Like countless predecessors across Europe and the U.S., the canvas, completed just over a year ago, has taken its place in a grand home of an old family, this one in the English countryside. But its subject does not bear much resemblance to generations past. She is Rose Hulse, an American-born tech entrepreneur who married into an aristocratic clan. Hulse is also Black, and Frances Bell, one of the U.K.’s leading portraitists, depicts her holding a colorful Maasai necklace, a nod to her African ancestry.
“I never really saw people like me in the museums,” Hulse says on a video call, “and if I did see it, it was really from a negative or derogatory standpoint. I felt that for my children, if they can’t go see people like me in the museum, they can at least see one at home. And so, I decided to have a portrait done.”

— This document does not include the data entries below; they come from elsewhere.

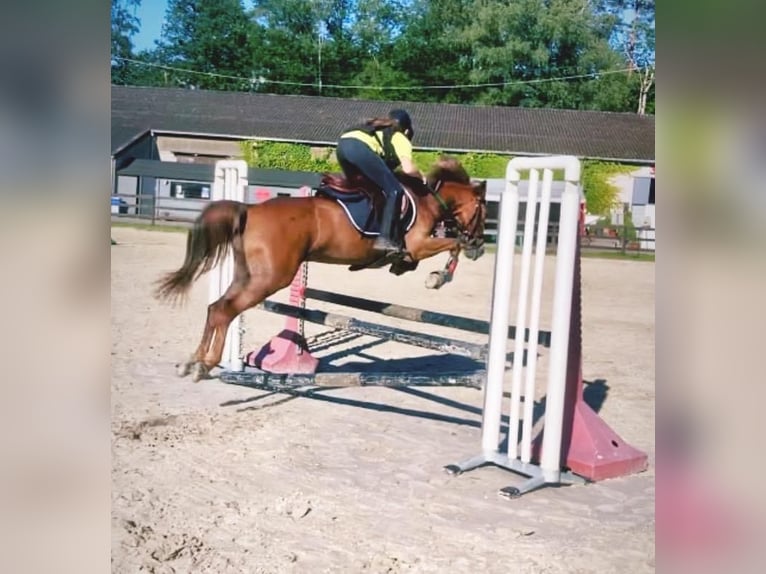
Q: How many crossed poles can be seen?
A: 3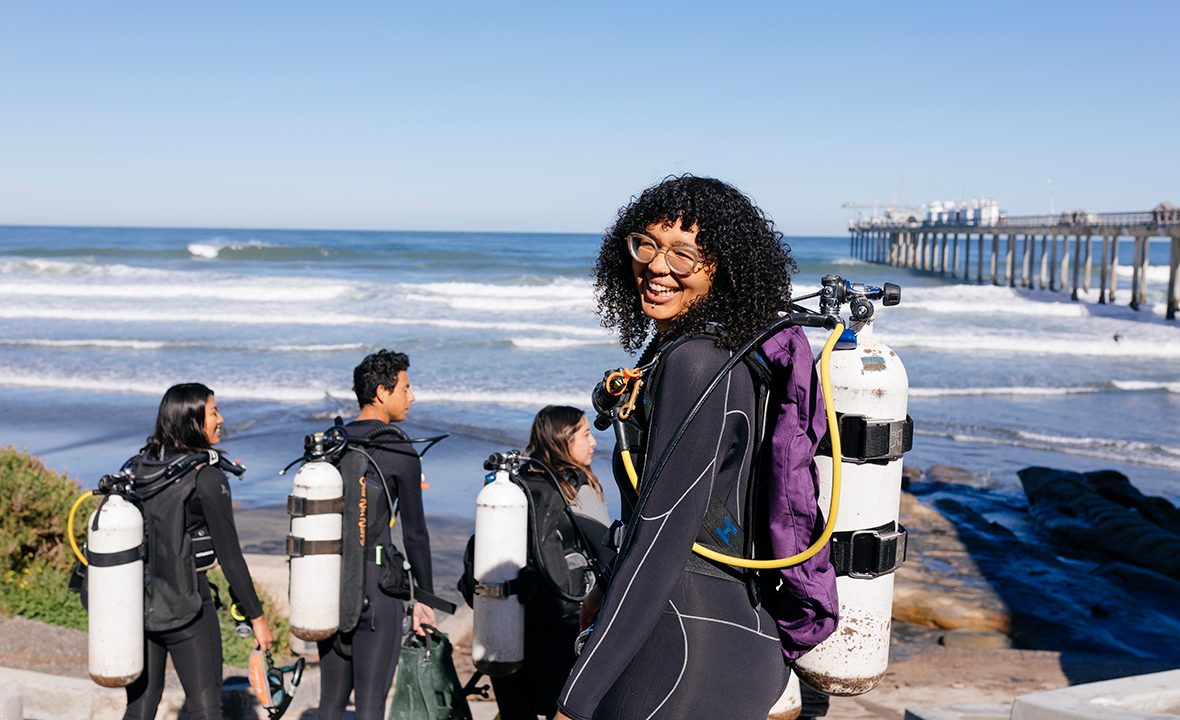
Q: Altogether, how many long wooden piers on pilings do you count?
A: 1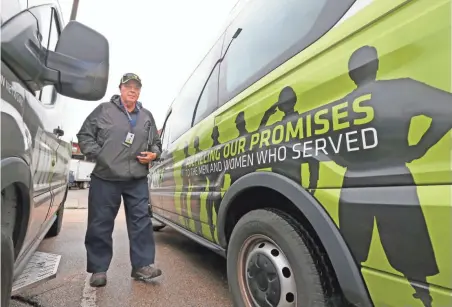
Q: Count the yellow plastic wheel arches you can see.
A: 0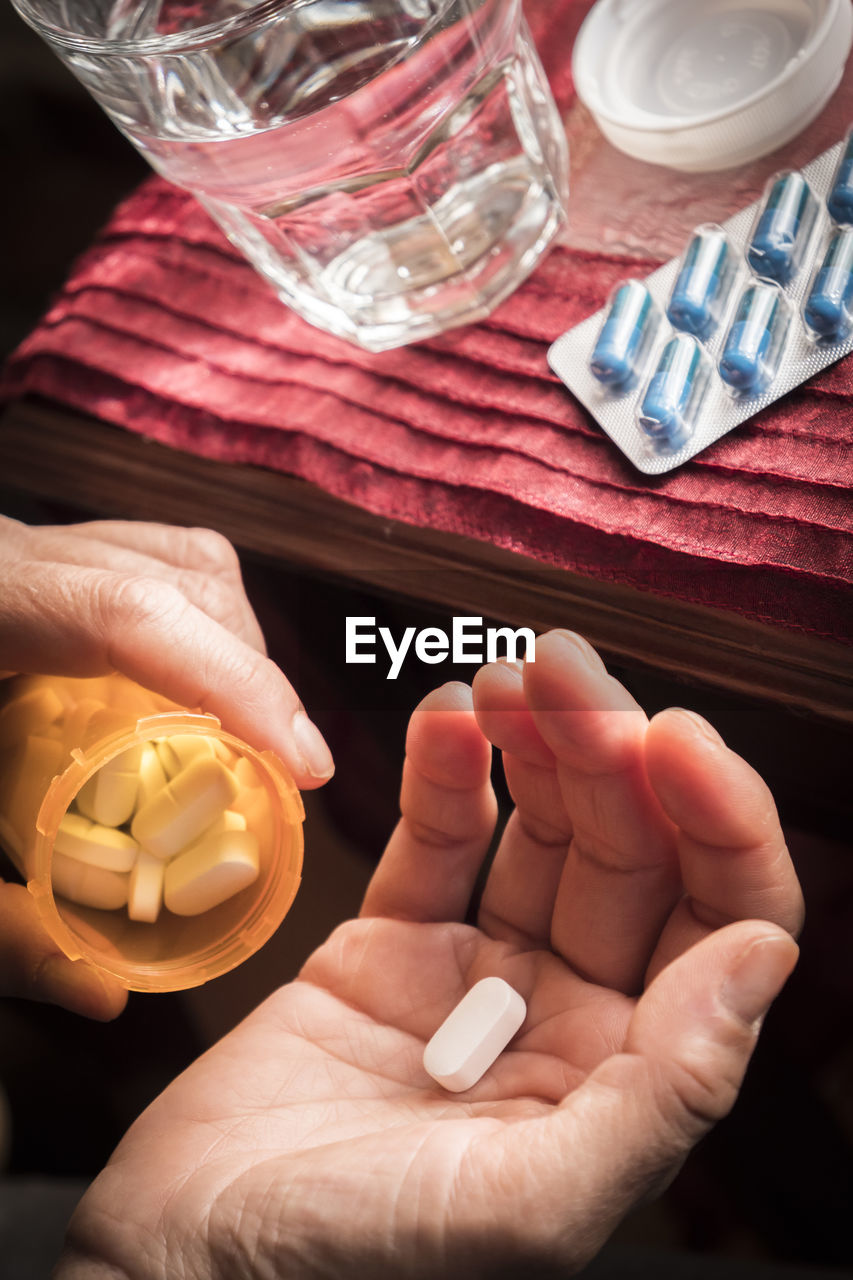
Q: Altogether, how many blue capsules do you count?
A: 7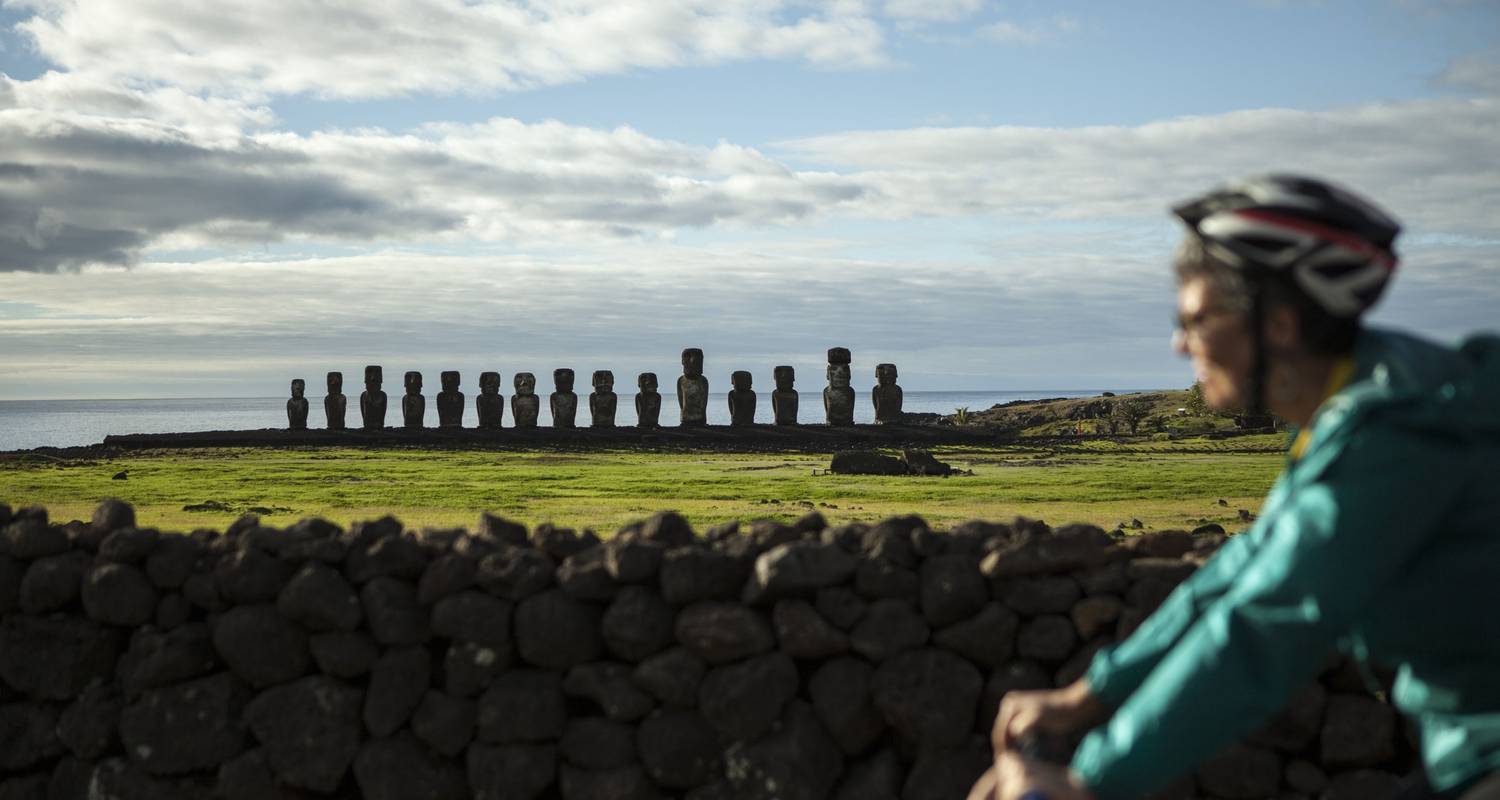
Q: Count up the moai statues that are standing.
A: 15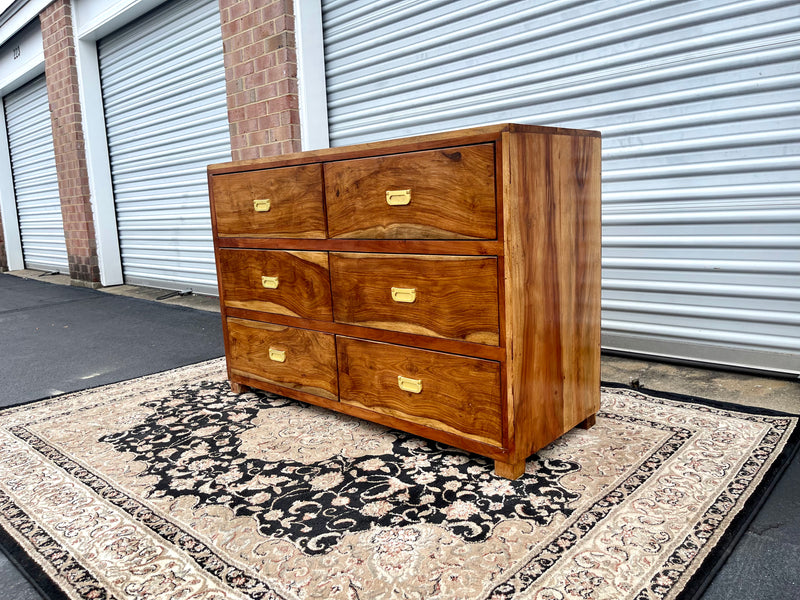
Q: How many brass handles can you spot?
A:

Hulse is just one client contributing to a surging demand for portrait commissions on both sides of the Atlantic, as well as in China, India, and the Middle East. Many are turning to specialists like Bell, who trained in Florence and carries on the tradition of painting from life (the first of Hulse’s multiple sittings lasted eight hours), or Claudia Munro Kerr, who’s been cornering the market on charcoal drawings of New York private school children and oil paintings of their mothers. Other clients are after edgier fare from contemporary artists who take commissions as a side hustle—or, conferring even higher “if you know, you know” status, only for favored connections.
A piece by artist Adam Dressner.Adam Dressner
But the underlying motivations are surprisingly similar: In an age of photographic ubiquity, when nearly all of us walk around with a highly advanced camera in our pockets and increasingly rely on AI to fudge our shortcomings, an oil painting or a bronze sculpture stands out for its permanence. Anyone can take a selfie—by some estimates, 93 million are shot every day—but not everyone can afford the luxury of paying an artist tens or hundreds of thousands of dollars to stare at them for hours and produce a likeness by hand. As one artist says, it’s a “low-key flex.”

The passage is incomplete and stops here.